È lo schema classico che avviene quando ci sono delle delocalizzazioni. Si chiudono siti produttivi e logistici mettendo alla porta personale locale per riaprire gli stessi in Paesi che non garantiscono lo stesso livello di diritti, salari e condizioni di lavoro, ingaggiando quindi altri lavoratori e lavoratrici più precari e quindi maggiormente disposti ad accettare determinate condizioni. In questo caso la cosa assurda e grave è che questa concorrenza viene creata all’interno di uno stesso paese, la Svizzera. È una situazione mai vista e per molti punti di vista preoccupante.

 

Nel comunicato di Zalando, si dice che tra i vari aspetti Sant’Antonino offre una “stazione ferroviaria vicina per i pendolari”. Chi saranno quindi questi nuovi pendolari?

 

Il fatto che Zalando metta l’accento su questo aspetto anche nelle sue dichiarazioni ufficiali dimostra quanto sia rilevante per l’azienda avere la certezza di poter accedere alla manodopera frontaliera che, a differenza di quella residente, potrà vivere con il livello di salari che sarà proposto.

 

Cosa la preoccupa maggiormente?

 

Sono preoccupata perché si andrà a impoverire un tessuto sociale già povero come quello ticinese e non si creeranno dei posti di lavoro di qualità e ad alto valore aggiunto per il Ticino.

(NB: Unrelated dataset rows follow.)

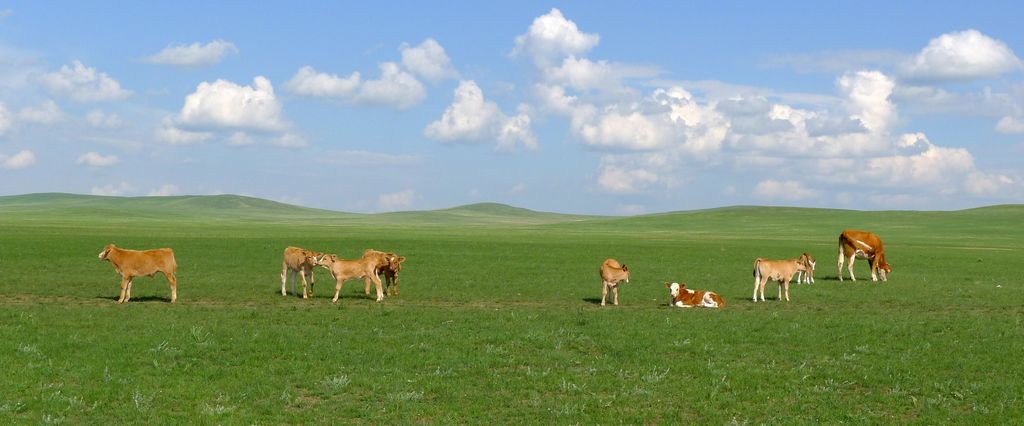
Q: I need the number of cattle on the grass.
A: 9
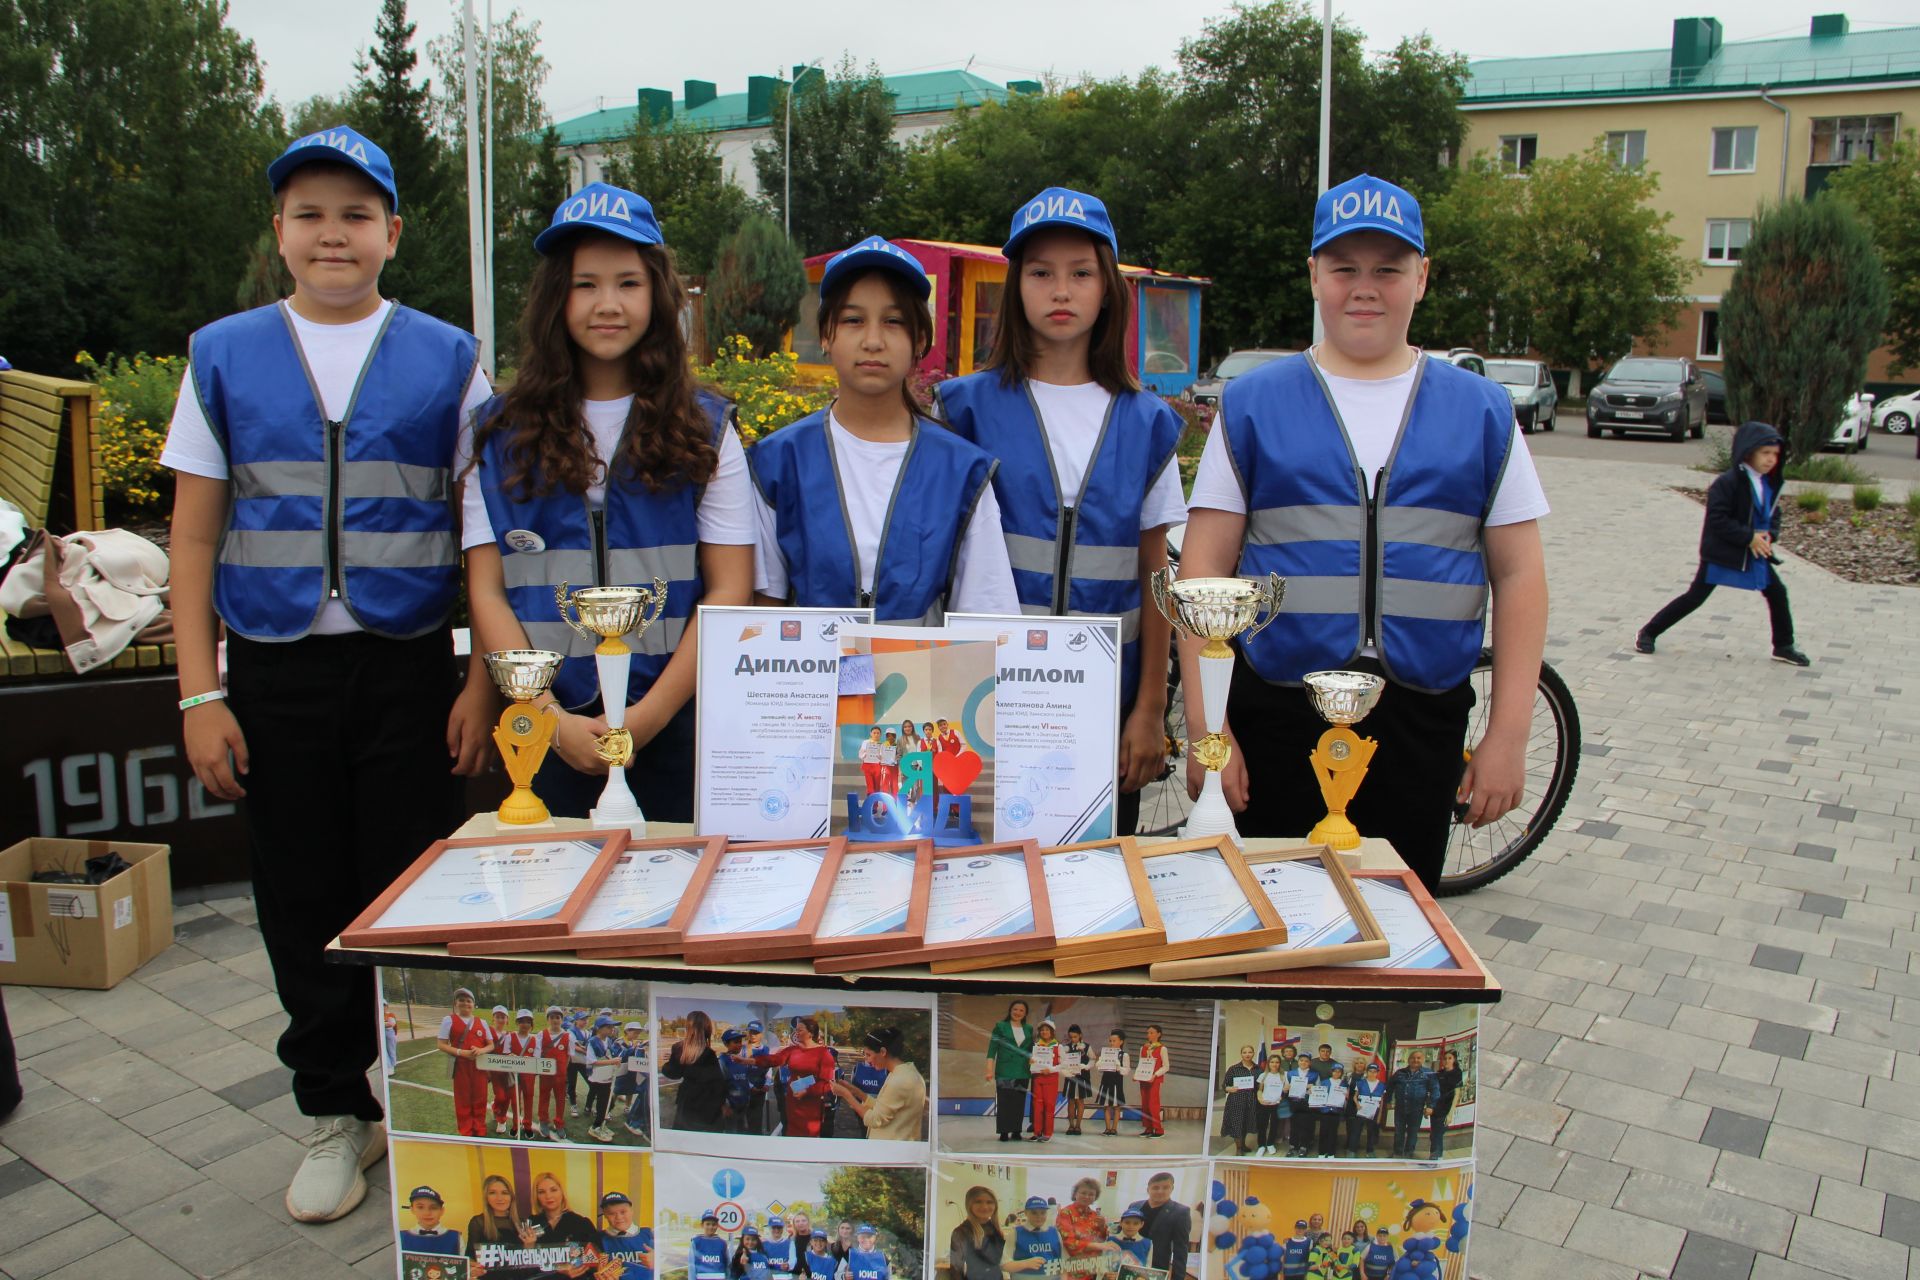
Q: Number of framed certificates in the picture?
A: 11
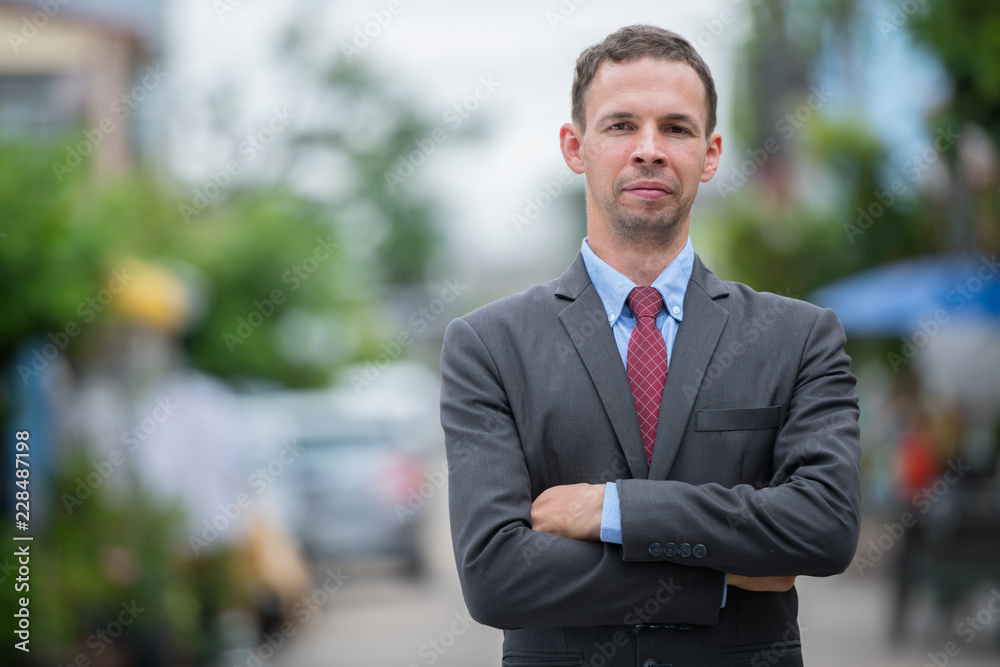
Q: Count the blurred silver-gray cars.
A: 1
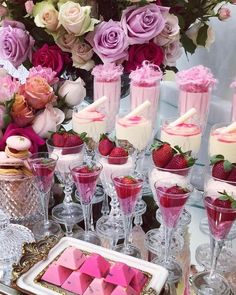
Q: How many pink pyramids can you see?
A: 8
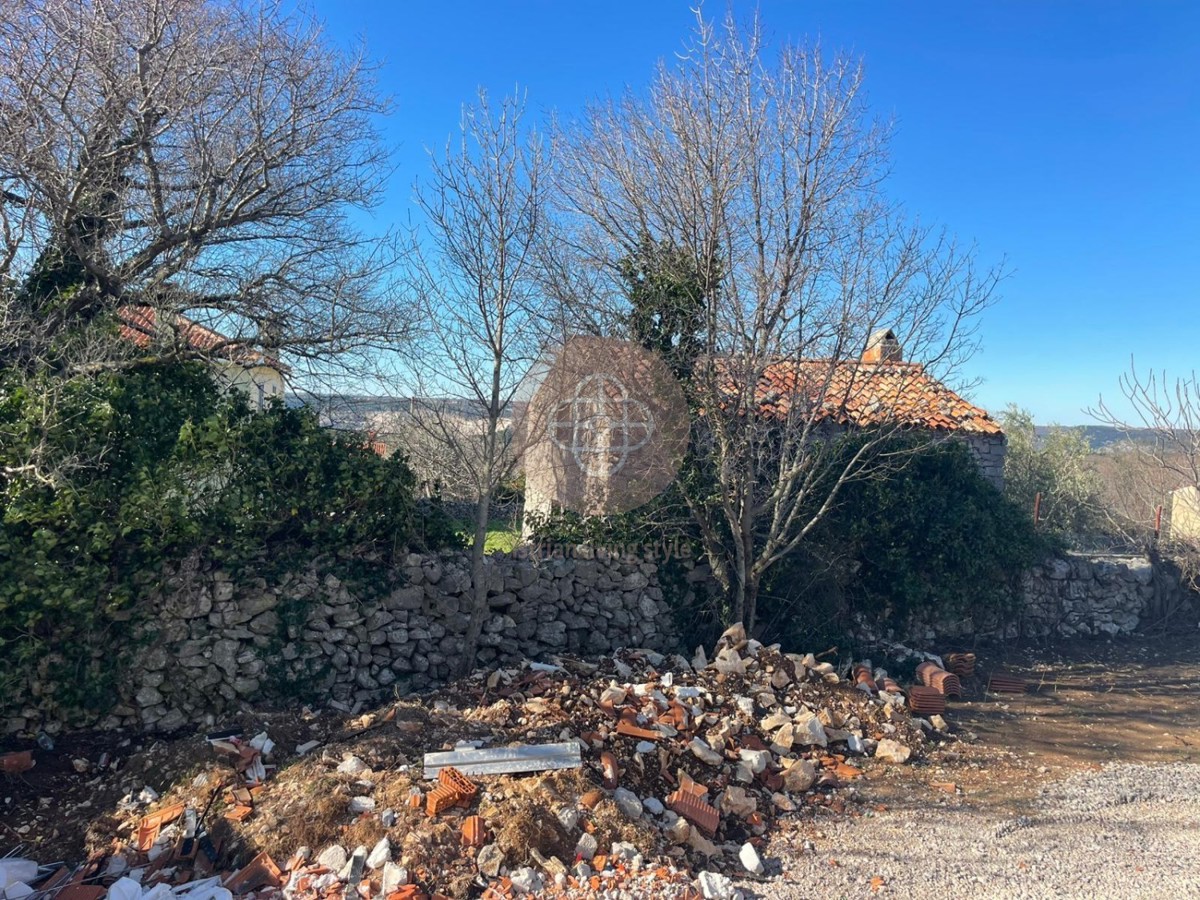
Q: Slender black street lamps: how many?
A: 0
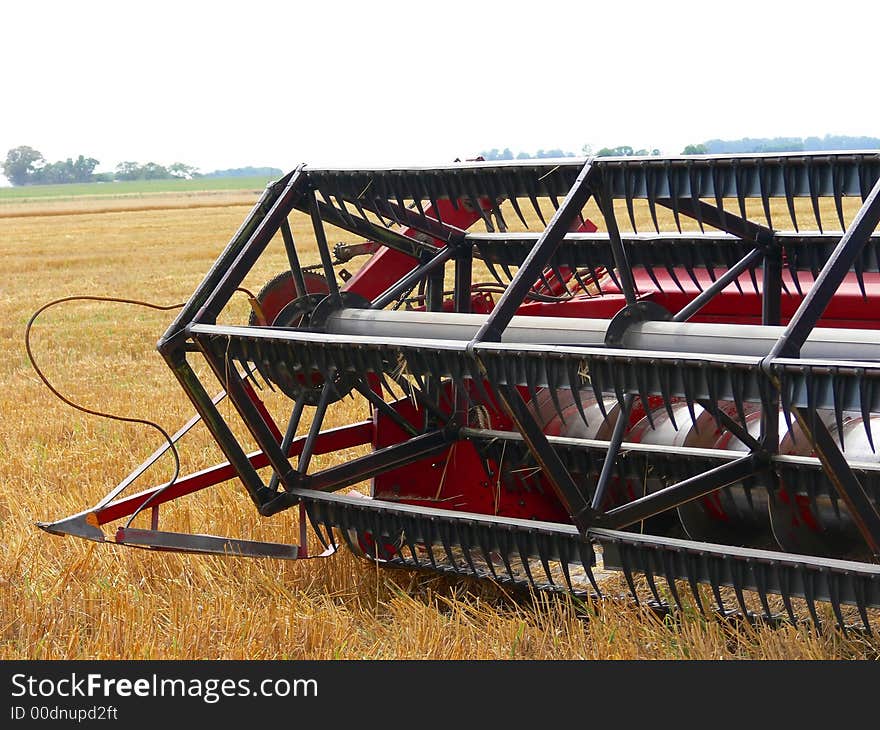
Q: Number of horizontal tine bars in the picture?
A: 5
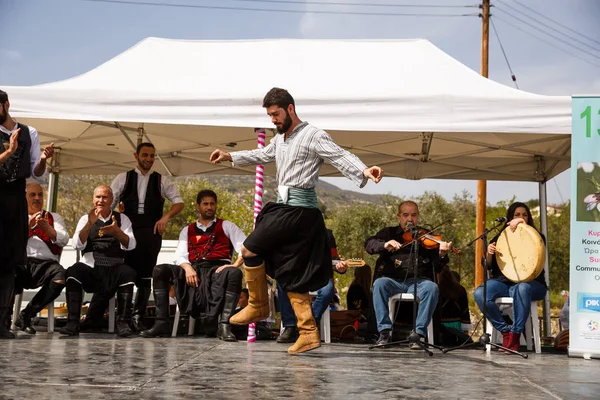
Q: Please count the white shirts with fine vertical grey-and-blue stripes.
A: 1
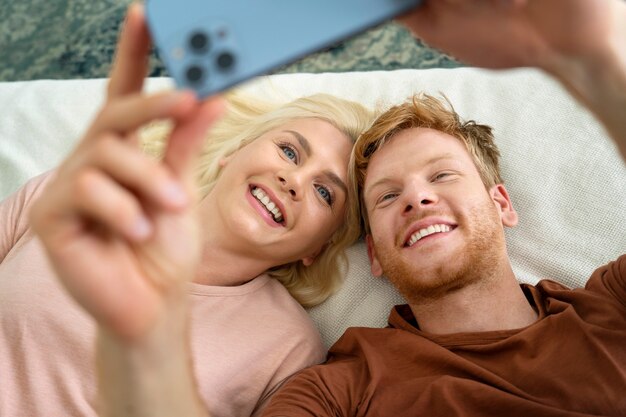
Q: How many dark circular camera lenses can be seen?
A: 3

L’obiettivo di questa operazione sembra essere solo quello di massimizzare i profitti sfruttando i margini molto alti della manodopera a basso costo, più facilmente ricattabile. Col rischio poi, come già successo in passato, che una volta sfruttato per bene il sistema si abbandoni il territorio lasciando un deserto industriale e sociale.

 

La società che gestirà il deposito, GXO, si è contraddistinta in Italia per pratiche opache antisindacali. Cosa ci dovremmo aspettare?

 

GXO è famosa nella vicina Penisola per sfruttare a proprio piacimento la manodopera a basso costo. Anche attraverso un sistema opaco di appalti e cooperative che le permette di proporre delle tariffe estremamente “interessanti”. Proprio per questo la società è finita nel mirino delle autorità italiane. La società è poi al centro di alcune vertenze non solo per le condizioni salariali e di lavoro, ma anche per delle pratiche antisindacali e discriminatorie. Non un bel biglietto da visita, certamente.

 

Cosa si può fare come sindacato per evitare che tutto ciò accada in Svizzera?

 

Noi faremo di tutto per bloccare sul nascere queste situazioni. Cercheremo di prendere subito contatto con le lavoratrici e i lavoratori e cogliere ogni segnale di comportamento antisindacale. Una buona idea potrebbe essere quella di stringere un legame tra il nuovo personale ticinese e quello licenziato nel Canton Soletta. Così facendo potremmo spezzare questo sistema che tende a mettere in concorrenza la classe lavoratrice.

 

Zalando scrive che GXO “lavora a stretto contatto con il sindacato locale per garantire condizioni di lavoro eque”. A chi fa riferimento?

 

Ce lo stiamo chiedendo anche noi. Vorremo davvero sapere quale organizzazione asseconda operazioni tanto discutibili e pericolose. Noi come Unia al momento non siamo stati contattati. Ma di certo non ci presteremo al loro gioco.